You could use a similar script to empty the Recycle bin or clear the Internet cache.
An advantage of WiseScript's Delete File(s) action is that it attempts to delete every file in the directory individually. That way, when it encounters a read-only file (example: an Altiris agent XML file) or a file that is in use, it skips that file and proceeds to the next file. This is an improvement over the DOS delete *.* command, which stops when it encounters the first read-only file.
To create the sample script
  1. Open your WiseScript product.
  2. If a previous WiseScript opens, select File menu > New.
  3. If the New Installation File dialog appears, select Blank Script and click OK.
  4. In the Actions list on the left, double-click the Get Environment Variable action.
  5.  Complete the Get Environment Variable dialog as follows and then click OK. (Leave the defaults for any values that are not listed here.)
Env.

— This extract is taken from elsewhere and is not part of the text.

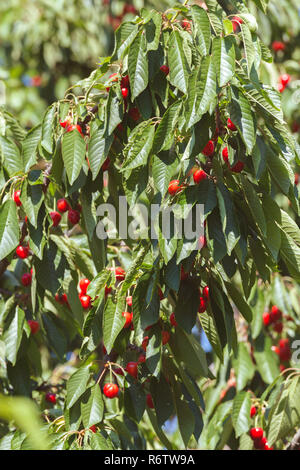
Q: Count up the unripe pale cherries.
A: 0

Variable : Enter TEMP
Varriable Name : Enter TEMPFOLDERPATH
Drag the Delete File(s) action to the right pane (below the first action), complete its dialog as follows, and then click OK.
Pathname : Enter %TEMPFOLDERPATH %\*.*
Include Sub-Directories :Select this checkbox

Your Script Should look like this
Get Environment Variable TEMP into Variable TEMPFOLDERPATH
Delete File(s) %TEMPFOLDERPATH%\*.*

WiseScript Benefits
  • WiseScripts are totally self-contained and do not require a scripting engine on the destination computer.
  • WiseScripts can run on Windows 3.1, 95, 98, ME, NT, 2000, XP, and Windows Server 2003 with little or no modification.
  • WiseScripts can be run silently or, unlike a batch file, with end user interaction.
  • WiseScripts are small. The script engine is less than 100 KB.
  • WiseScript is easy to use.
  • You build WiseScripts by dragging and dropping actions and completing dialogs.
  • You do not have to declare variables before you use them.
  • Control and logic structures are very easy to build.
  • WiseScript is well known.
  • WiseScript is powerful.
  • In addition to the dozens of predefined actions, WiseScripts can call VBScripts and DLL functions, making it possible to use any Windows system call.
  • WiseScript is fast.
  • Because the WiseScript engine is written in C++, when you build a WiseScript, you are building a C++ program. A WiseScript executes faster than a VBScript that performs the same operation.
  • WiseScript is extensible.
  • You can streamline your scripting process by creating your own script actions for tasks that you perform frequently. To create a user-defined action, create a WiseScript .WSE (project file) and save it in the Actions subdirectory of the WiseScript product's installation directory. Your action will be available for use in future scripts.